# new rat needs a name...



## ChrissyGz0r (Mar 3, 2008)

hey just brought a new rat today not too sure what she was .. thought she was a self but now after actually looking up i think shes actually a berkshire but still not hundred percent i have two pics but they aint very good as shes new and i didnt really wanna keep flashing in her face so ill take some more in a couple of days but ill desribe abit as well ... well her fur is a browny colour and her belly is white.. her tail is pretty much all brown then a white patch then brown with a white tip .. so again im thinking berkshire ... so Agouti berkshire? Whats everyone else think .. from the pics .. i will try get better ones soon but for now i have these ....


----------



## ChrissyGz0r (Mar 3, 2008)

also how is Agouti pronouced lol


----------



## DingoMutt (Feb 27, 2008)

(Ah-goo-tee) I believe.

She's adorable, and for a name, I would have to say Willow.


----------



## ChrissyGz0r (Mar 3, 2008)

hehe like buffy  lol or the tree ? lol


----------



## wiccansdream (Jan 23, 2008)

well after looking at the pic the first name that came to mind is Pancake.lol


----------



## jesirose (Feb 22, 2008)

I say it A-gow-tee. gou I thought was pronounced gow, like rhymes with cow.

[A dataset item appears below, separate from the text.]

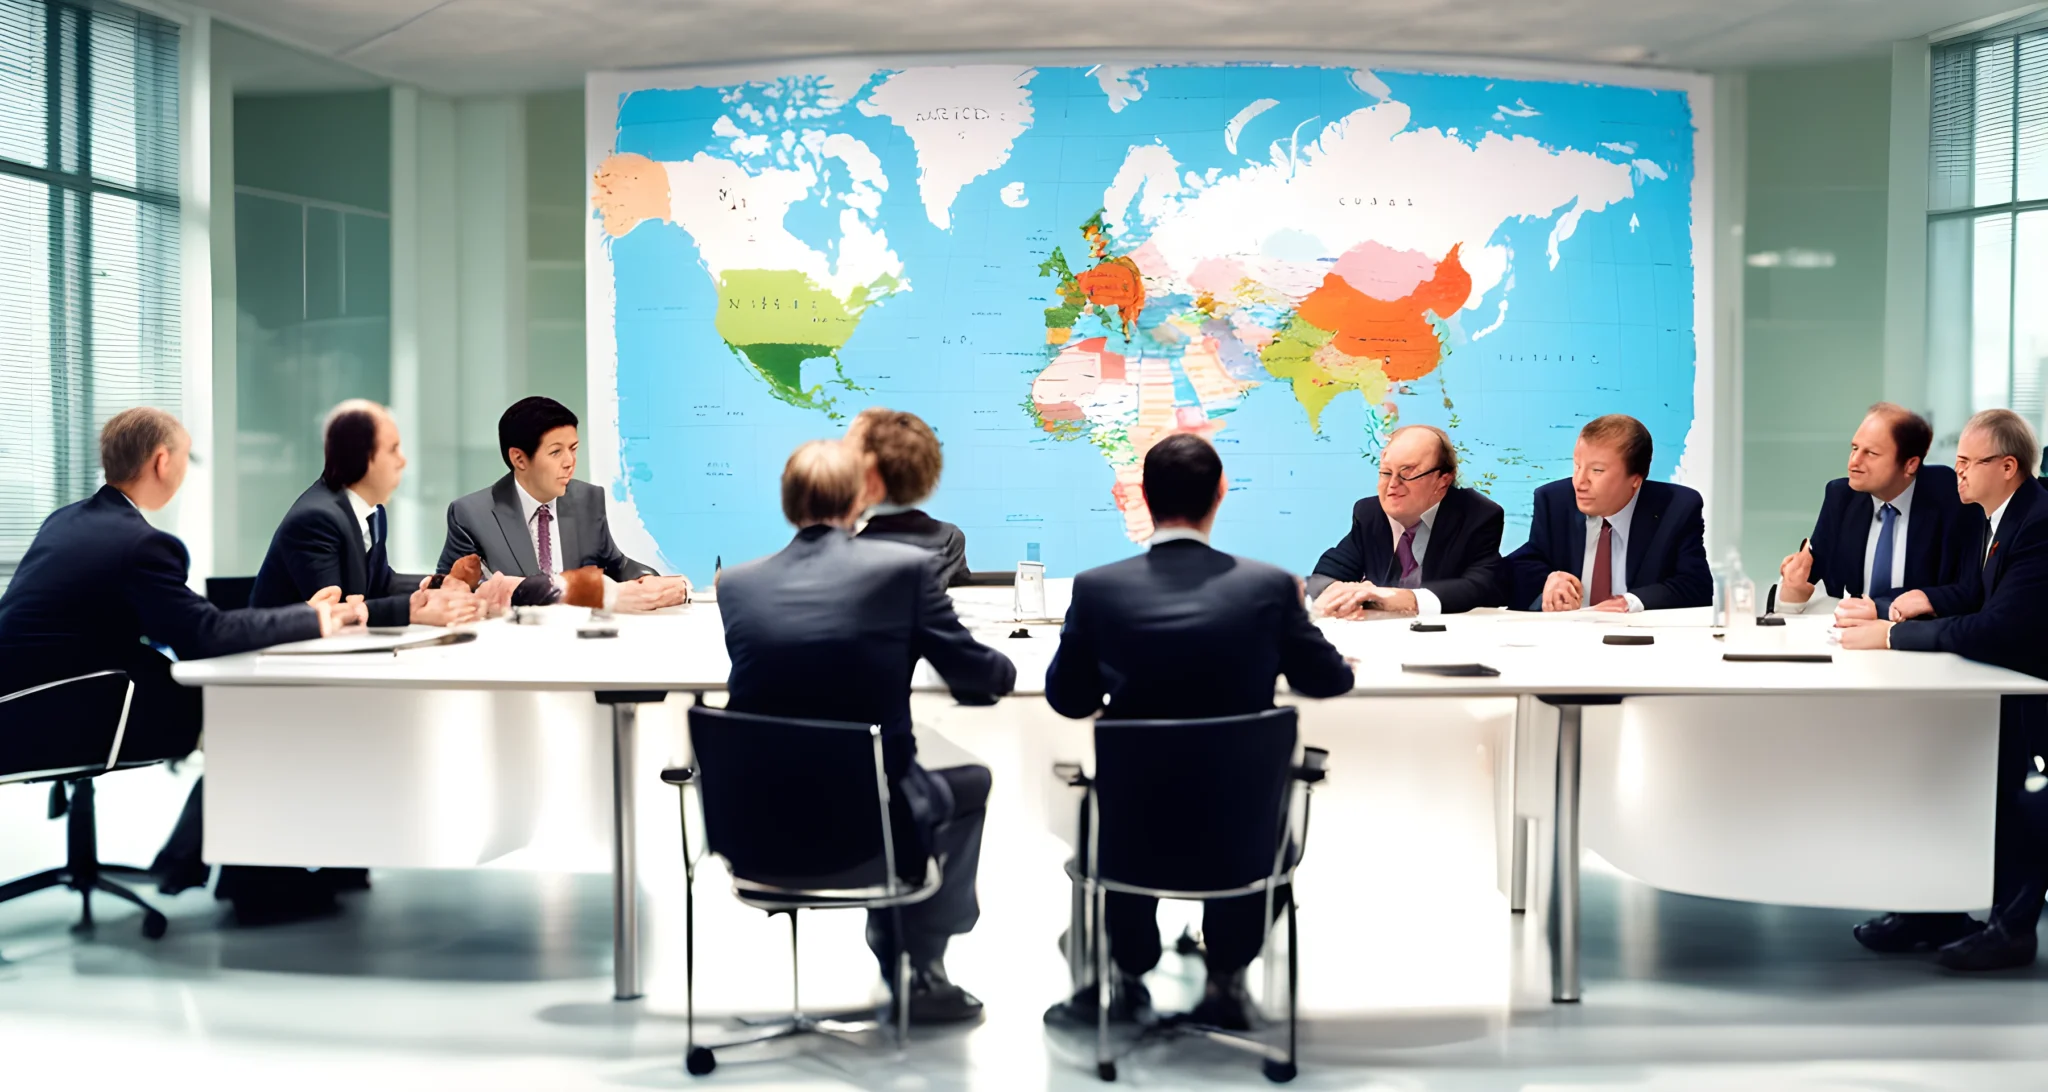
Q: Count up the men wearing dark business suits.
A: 10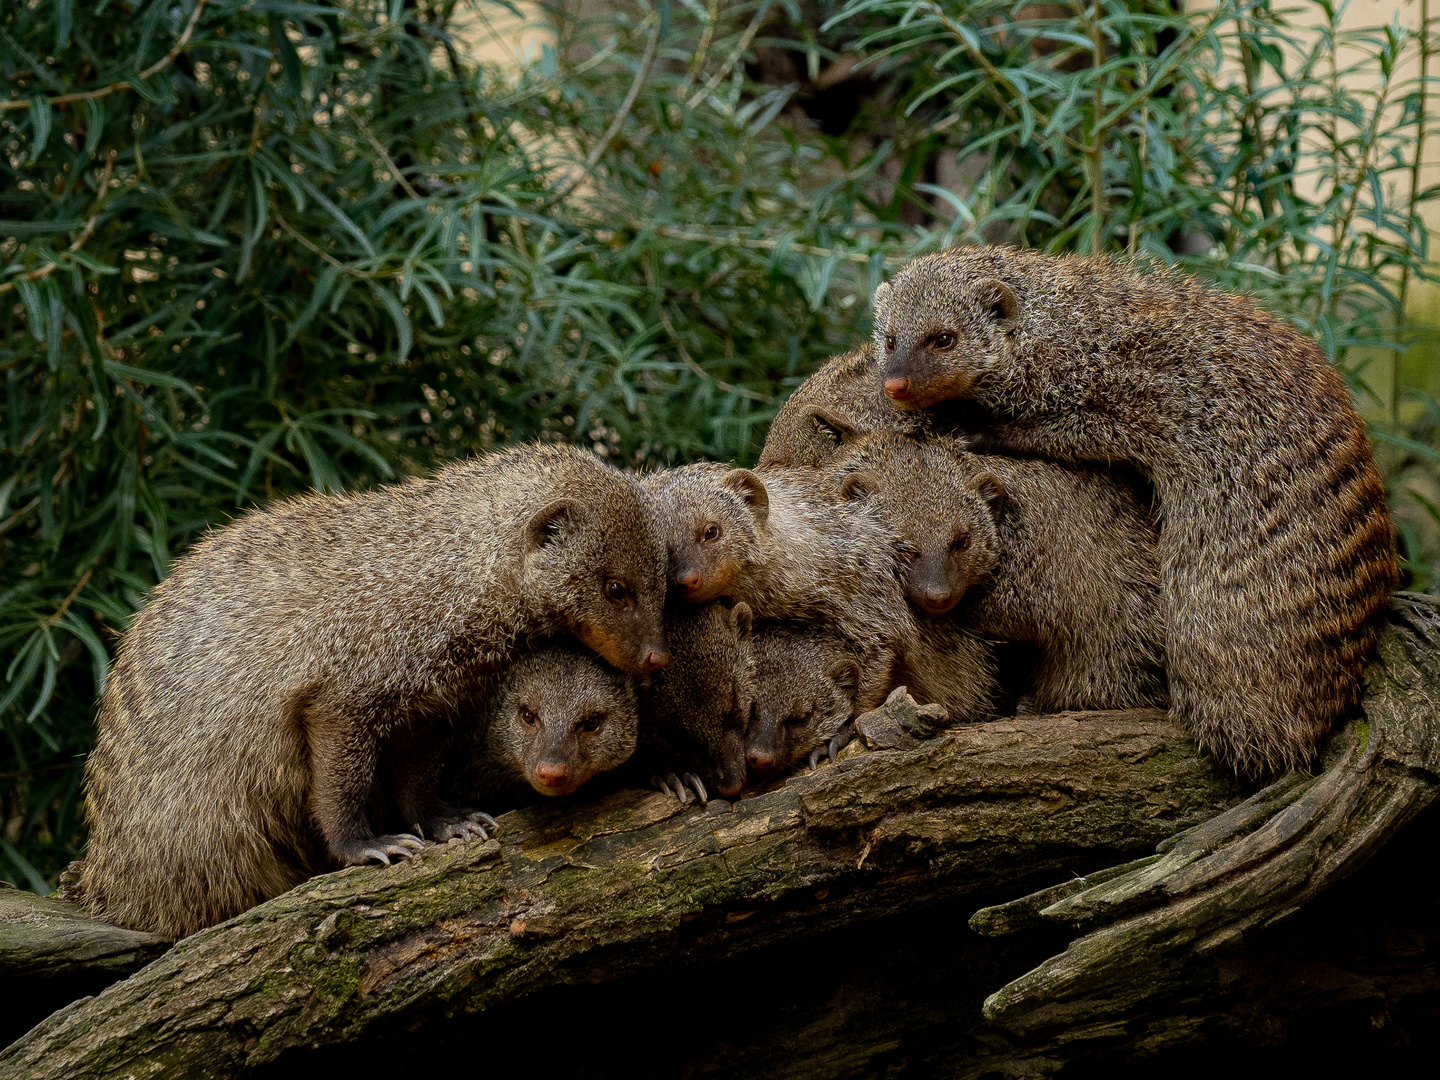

Sounds like a berkshire to me, just like my new girl. Try to get a pic of her belly, I love their white bellies


----------



## A1APassion (Jul 29, 2007)

its goo not gow

not so much an A sound as an "uh" sound

uh-goo-tee



http://www.merriam-webster.com/dictionary/agouti

click the







to hear the pronunciation


----------



## lilspaz68 (Feb 24, 2007)

agouti berk velveteen? no curly whiskers but a definite crimp to the coat


----------



## ChrissyGz0r (Mar 3, 2008)

she has curly whiskers


----------



## ratbloke (Jan 7, 2008)

taylor


----------



## rattieluver (Dec 29, 2007)

She is such a cutie! I think Willow is a good name like DingoMut said and I also thougt Lilly would be a cute name.


----------



## ipopcorn (Feb 25, 2008)

I just got one like that from a petstore I named him dipstick because it looks like he dipped the end of his tail in white paint, and also walked through it at the same time hence the white under side and paws


----------



## burrow8 (Dec 29, 2007)

how about oak


----------



## burrow8 (Dec 29, 2007)

how about oak, I think that would be a cute name


----------



## ledzepgirl16 (Oct 29, 2007)

Decide on a name yet?


----------



## ChrissyGz0r (Mar 3, 2008)

Pancakes


----------